- The global real estate space has largely held its own in the face of an unprecedented economic hit from the coronavirus pandemic, and that's been a boon for policymakers, says Jefferies' Sean Darby.
- Property prices in major markets worldwide have continued to rise, despite the global recession brought about by the pandemic.
SINGAPORE — Global real estate prices have largely held their own in the face of an unprecedented economic hit from the coronavirus pandemic, says Sean Darby, global head of equity strategy at Jefferies.
"It's been perhaps one of the most fortunate events for policymakers in that we've not really seen any significant declines in global property prices," Darby told CNBC's "Street Signs Asia" on Monday.
Underlying demand in places such as the U.S., U.K. and China have been "very strong," Darby pointed out.
This has served as a "huge backstop" for policymakers as they grapple with the economic meltdown of the pandemic, he said. "Importantly, it has really allowed the domestic banking system to be relatively unimpaired by asset deflation."
He said Australia has been an exception and property prices there have seen a "modest decline."
As China continues to see a strong recovery from the pandemic, some analysts have voiced concerns the Chinese property sector may be overheating.
Shares of the country's second-largest developer by sales, Evergrande, were hit by a wave of volatility in September following the release of a leaked document that raised questions over the firm's liquidity position.
Asked if concerns over Evergrande were representative of the wider real estate sector in China, Darby said the firm is a "really isolated" case.

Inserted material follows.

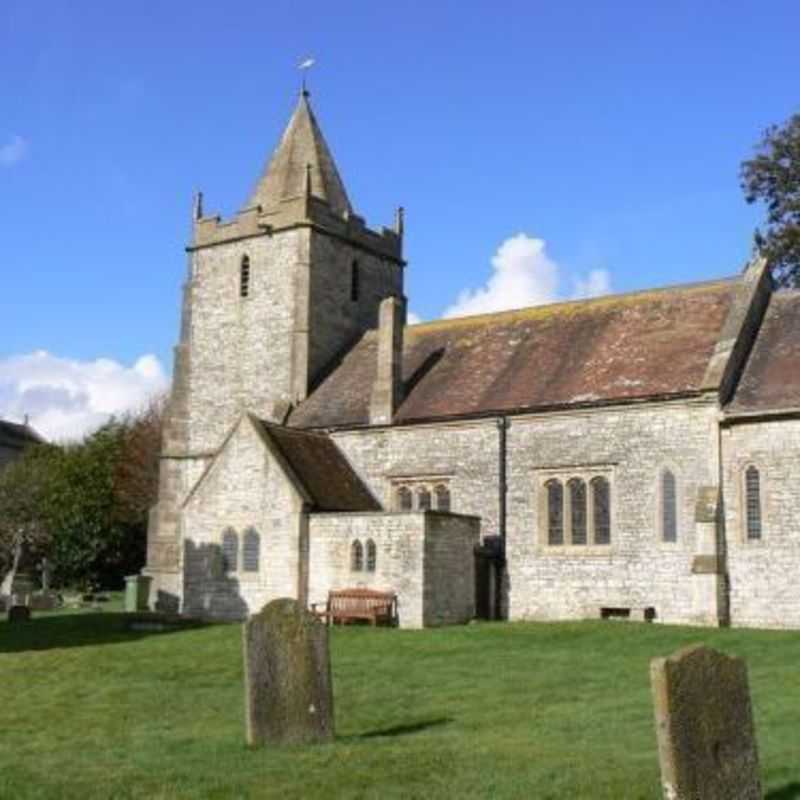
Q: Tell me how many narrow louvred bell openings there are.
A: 2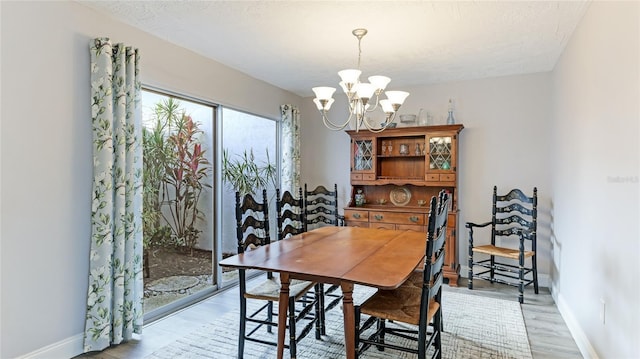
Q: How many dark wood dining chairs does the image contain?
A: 6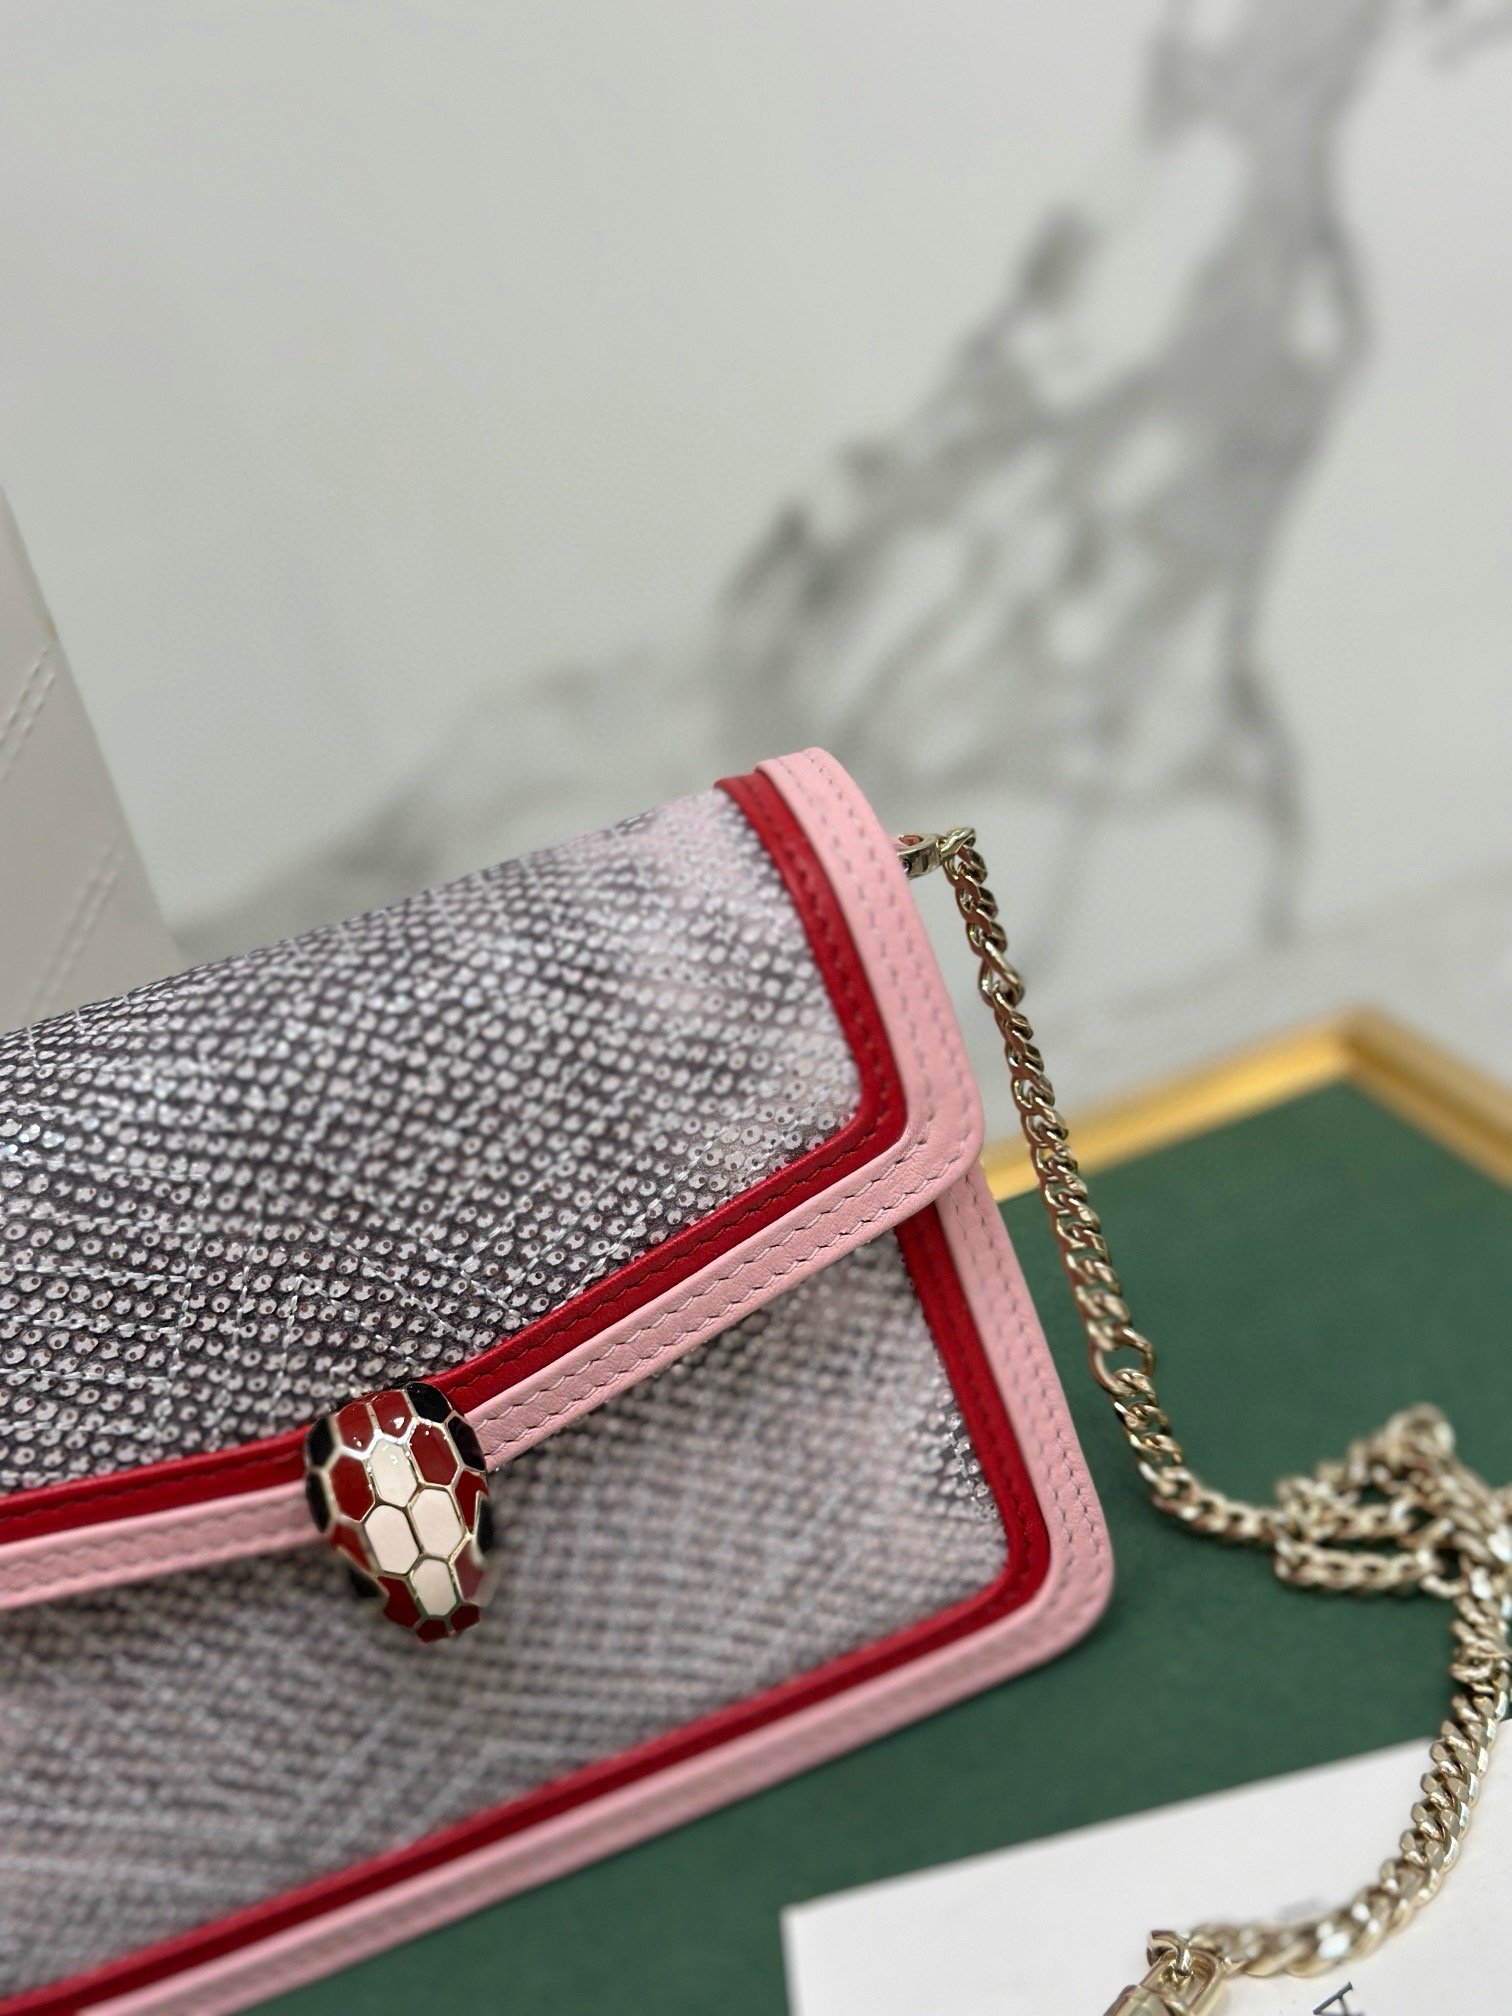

"I think (Evergrande) represents sort of the older style of managing a business," the strategist said. "There're a large number now of companies in China which are not debt-incumbered at all and indeed many of the state-owned or state-related property companies in China don't have much debt at all."
"I think the underlying property sales in China have been extraordinarily robust in the first six months after Covid-19 struck," Darby said, adding that the sector's strength has served as "insulation" for the Chinese economy.